Query points with low Weight values seem to have large positive Shapley values. That is, for these query points, the Weight predictor contributes to an increase in the MPG predicted value from the average. Similarly, query points with high Weight values seem to have large negative Shapley values. That is, for these query points, the Weight predictor contributes to a decrease in the MPG predicted value from the average. These results match the idea that car weights are inversely correlated with MPG values.

Input Arguments

collapse all

`explainer` — Object explaining blackbox model
`shapley` object

Object explaining the blackbox model, specified as a shapley object. explainer must contain Shapley values; that is, explainer.Shapley must be nonempty.

`ax` — Axes for plot
`Axes` object

Axes for the plot, specified as an Axes object. If you do not specify ax, then swarmchart creates the plot using the current axes. For more information on creating an Axes object, see axes.

Name-Value Arguments

Specify optional pairs of arguments as Name1=Value1,...,NameN=ValueN, where Name is the argument name and Value is the corresponding value. Name-value arguments must appear after other arguments, but the order of the pairs does not matter.

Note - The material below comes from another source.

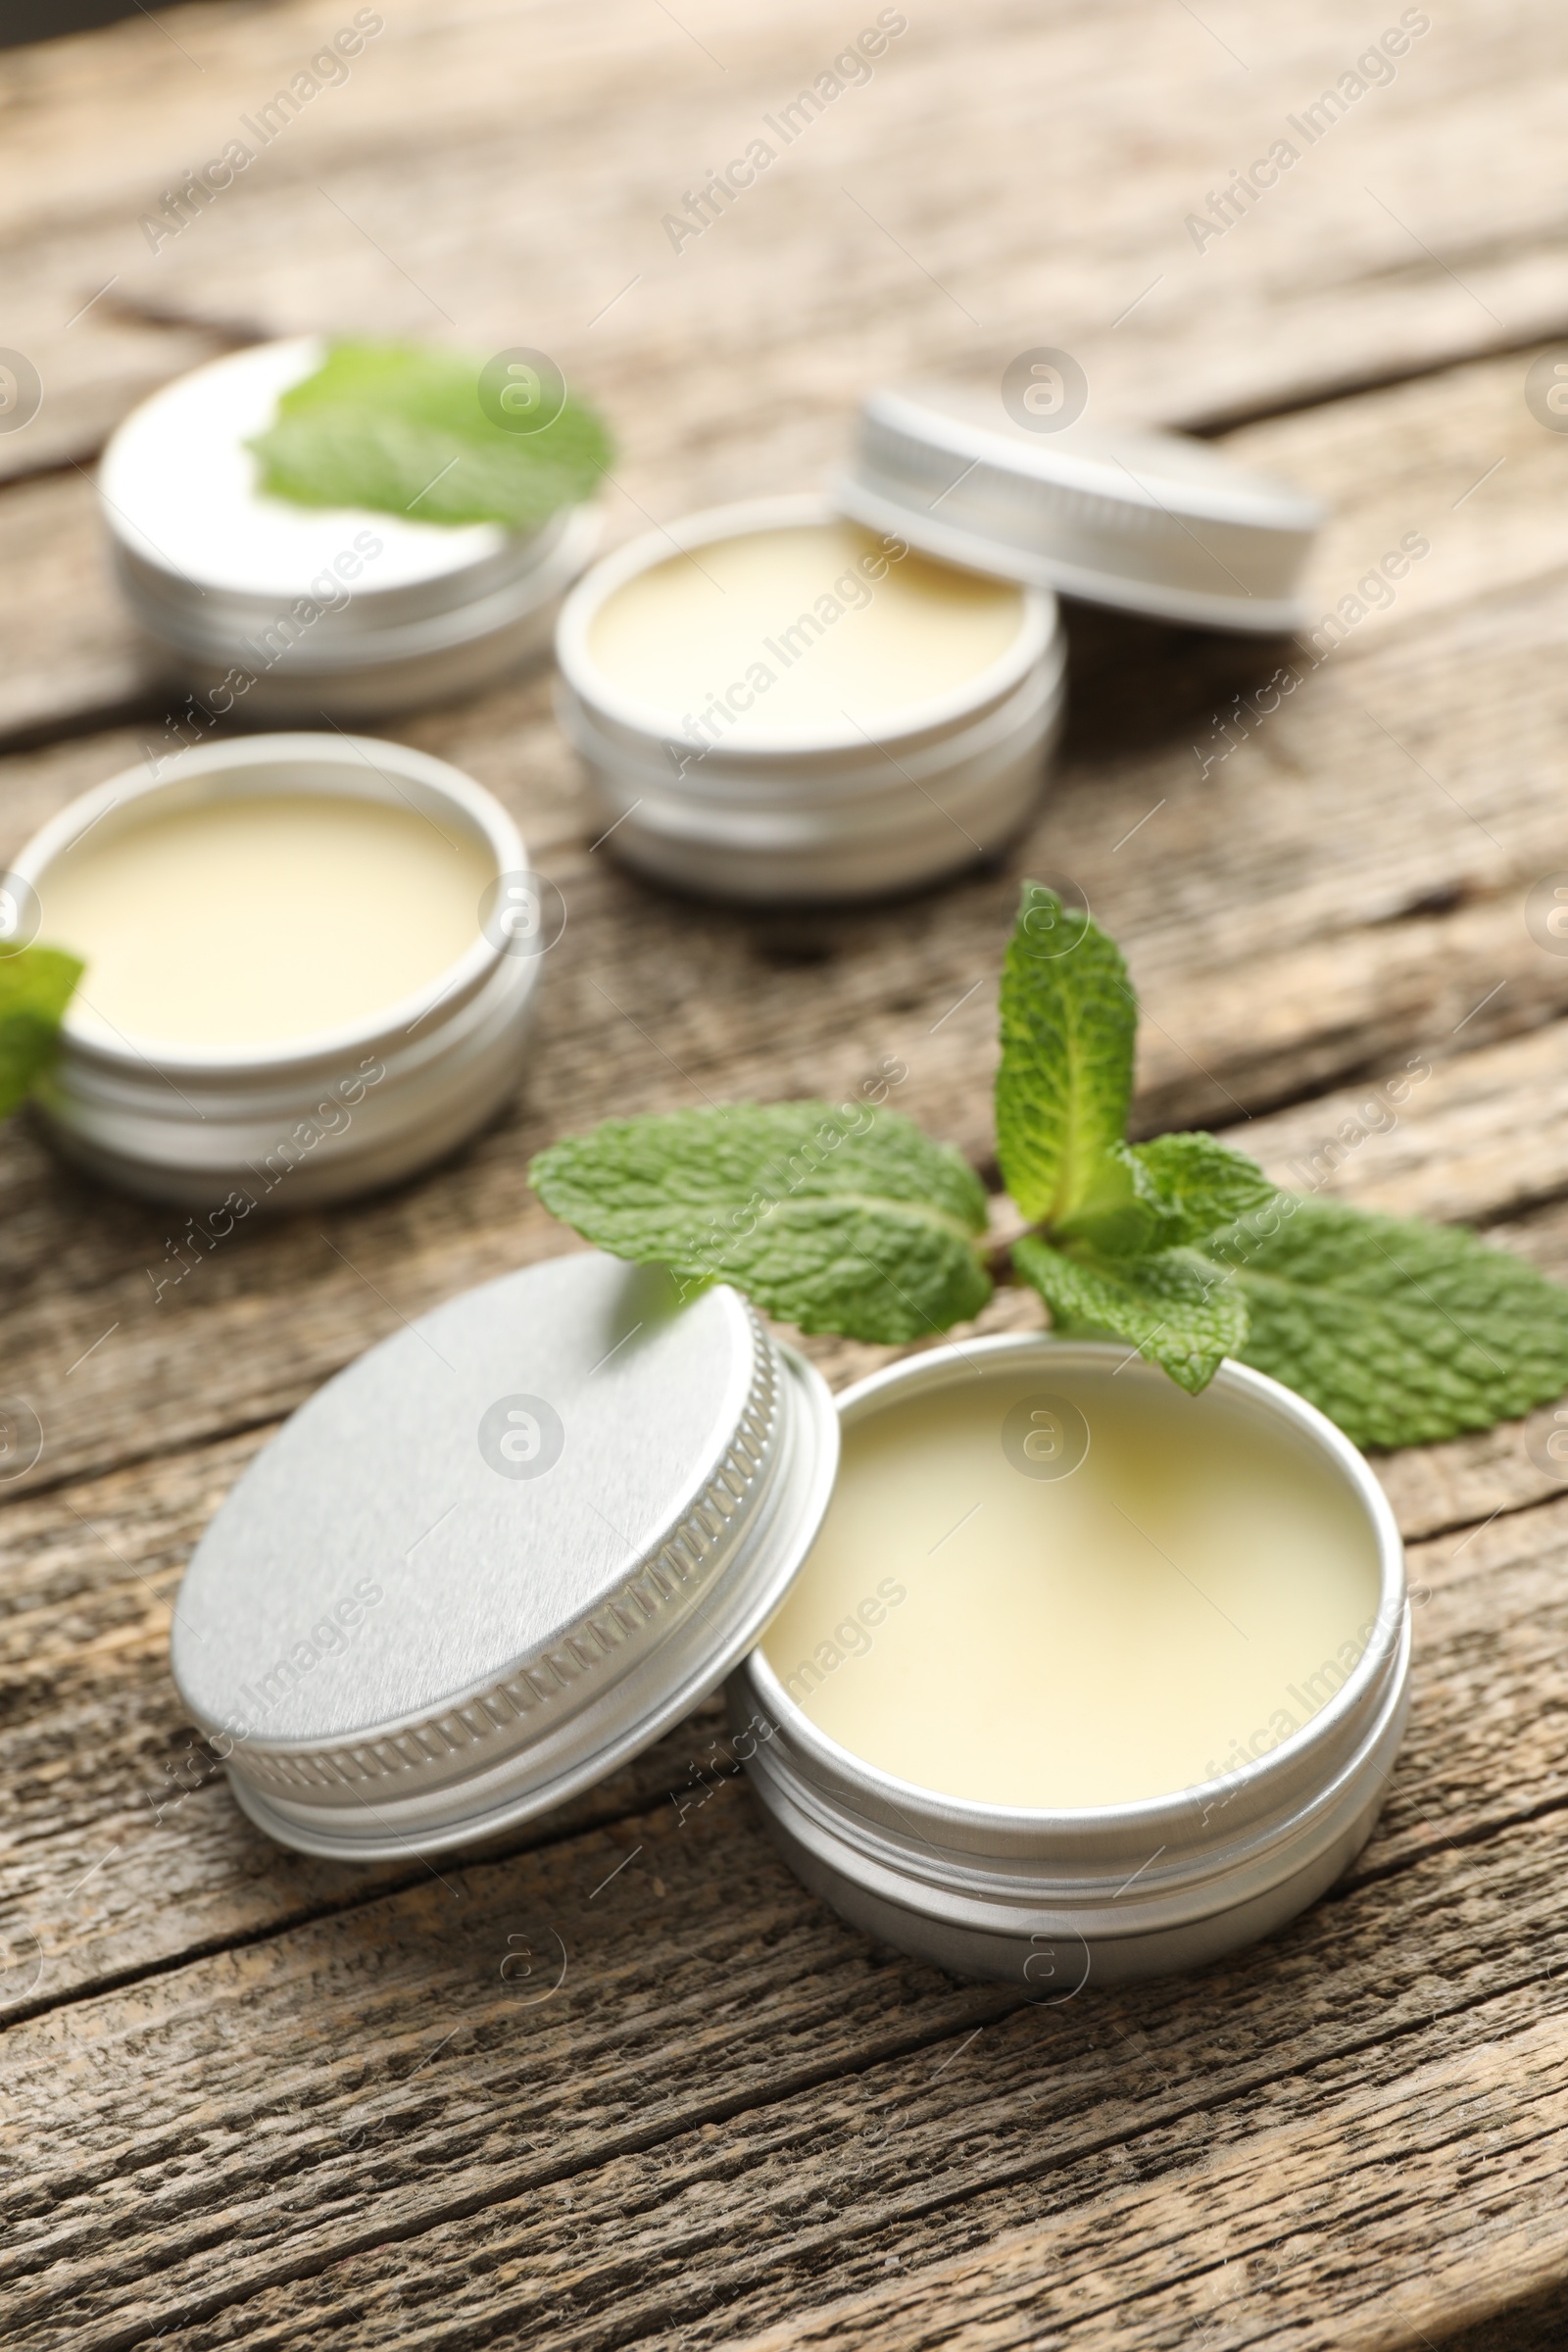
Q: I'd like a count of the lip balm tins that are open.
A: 3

Example: swarmchart(explainer,NumImportantPredictors=5,ColorMap="copper") creates a swarm chart for each of the five predictors with the greatest mean absolute Shapley values and uses the copper colormap to indicate the range of predictor values.

`NumImportantPredictors` — Number of important predictors
`min(M,10)` where `M` is the number of predictors (default) | positive integer

Number of important predictors to plot, specified as a positive integer. The swarmchart function plots the Shapley values of the specified number of predictors with the greatest mean absolute Shapley values.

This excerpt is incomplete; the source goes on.